> **MATERIAL FOR THIS TASK**:
━━━━━━━━

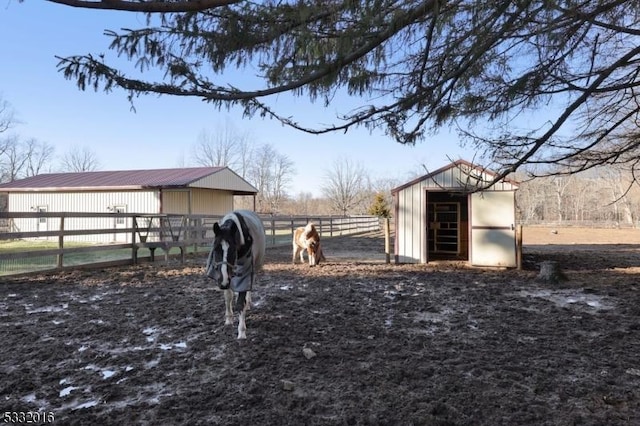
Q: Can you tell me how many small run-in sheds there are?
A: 1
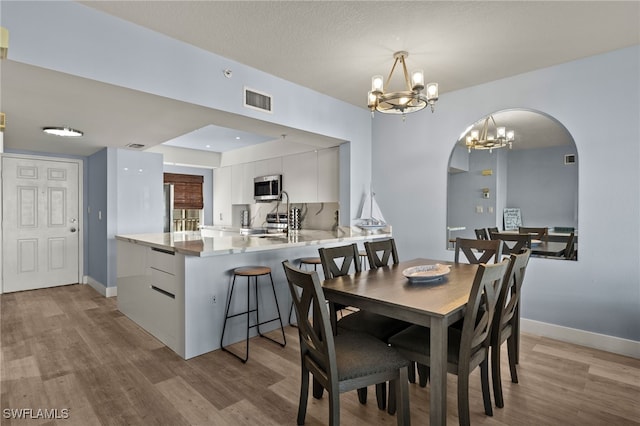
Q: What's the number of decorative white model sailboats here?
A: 1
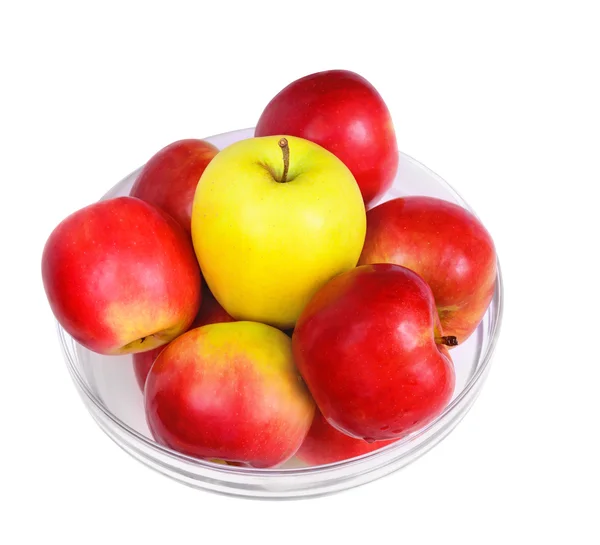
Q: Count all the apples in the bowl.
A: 9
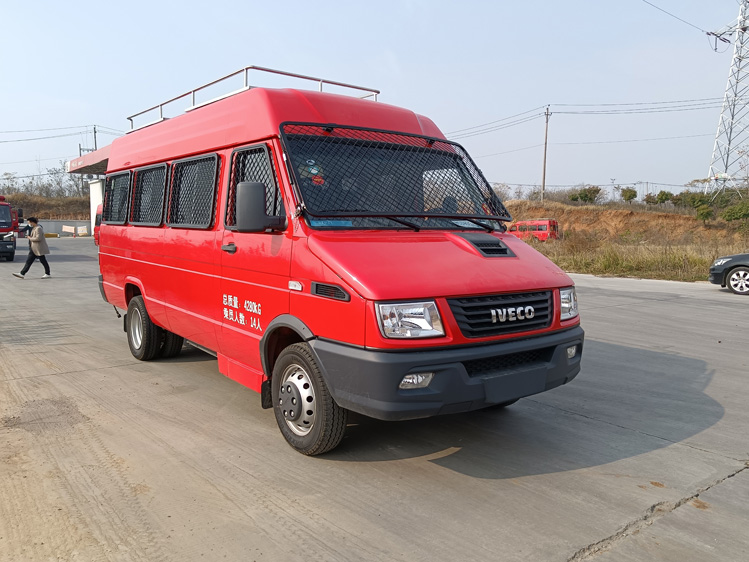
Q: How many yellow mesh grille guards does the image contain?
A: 0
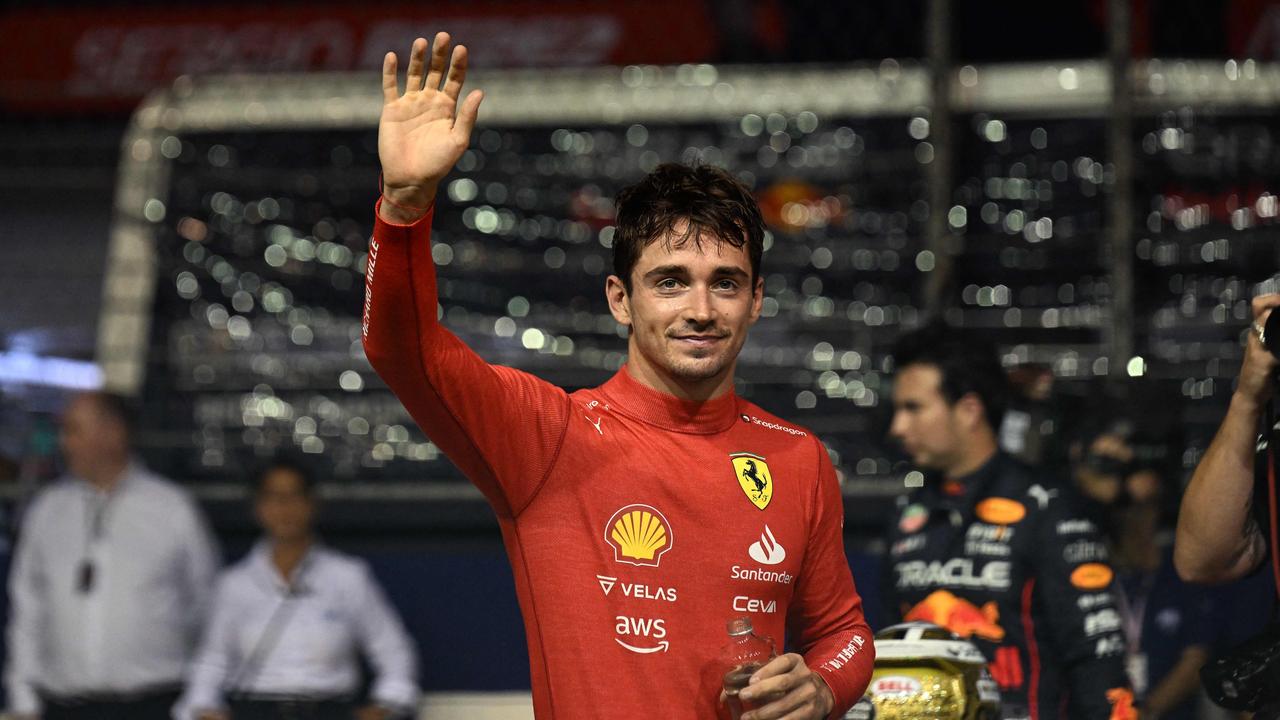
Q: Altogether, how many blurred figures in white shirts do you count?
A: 2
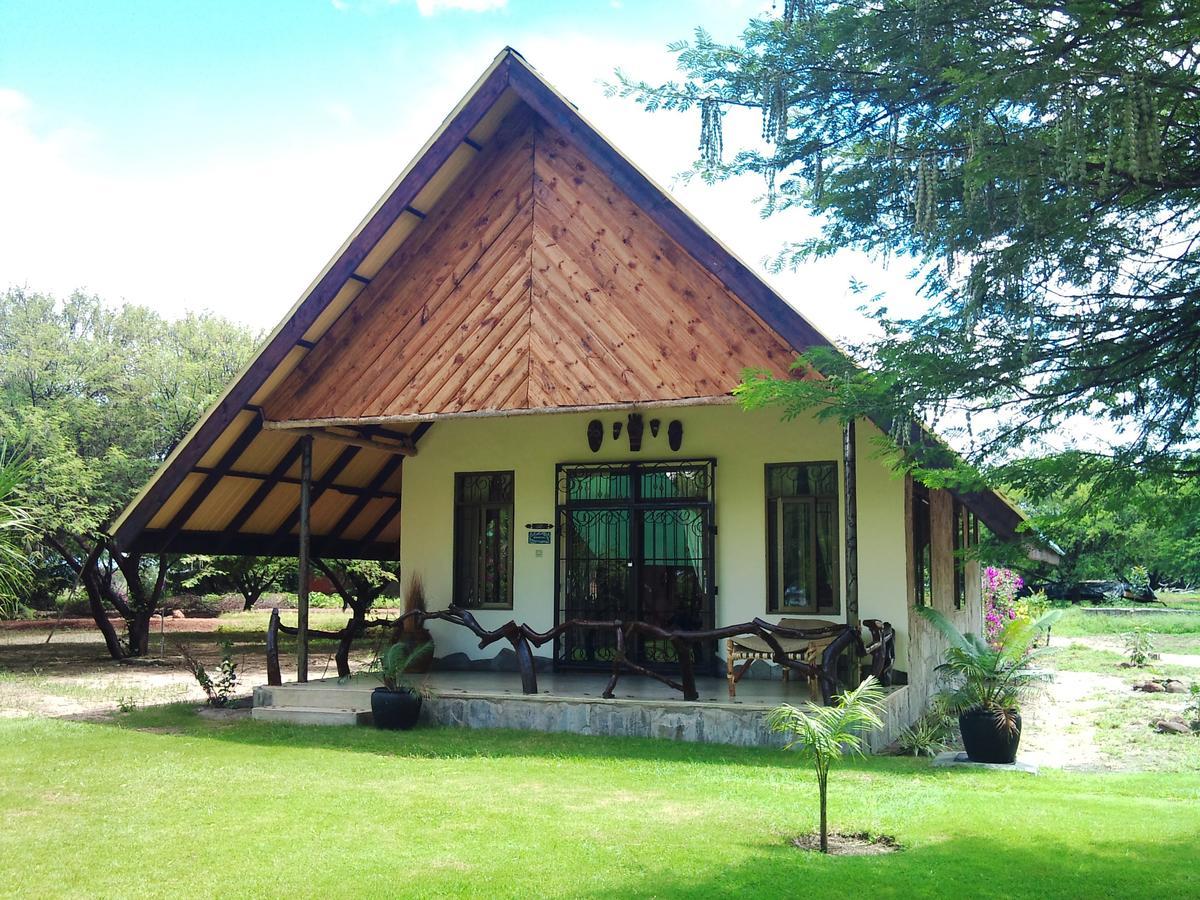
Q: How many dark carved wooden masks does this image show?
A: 5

━━━━━━━━

> **REQUIRED ACTION**: From the first line to the last, retype the entries above exactly, minus the pictures.

> **OUTPUT OF THE TASK**:
Q: Can you tell me how many small run-in sheds there are?
A: 1
Q: What's the number of decorative white model sailboats here?
A: 1
Q: Count all the apples in the bowl.
A: 9
Q: How many yellow mesh grille guards does the image contain?
A: 0
Q: Altogether, how many blurred figures in white shirts do you count?
A: 2
Q: How many dark carved wooden masks does this image show?
A: 5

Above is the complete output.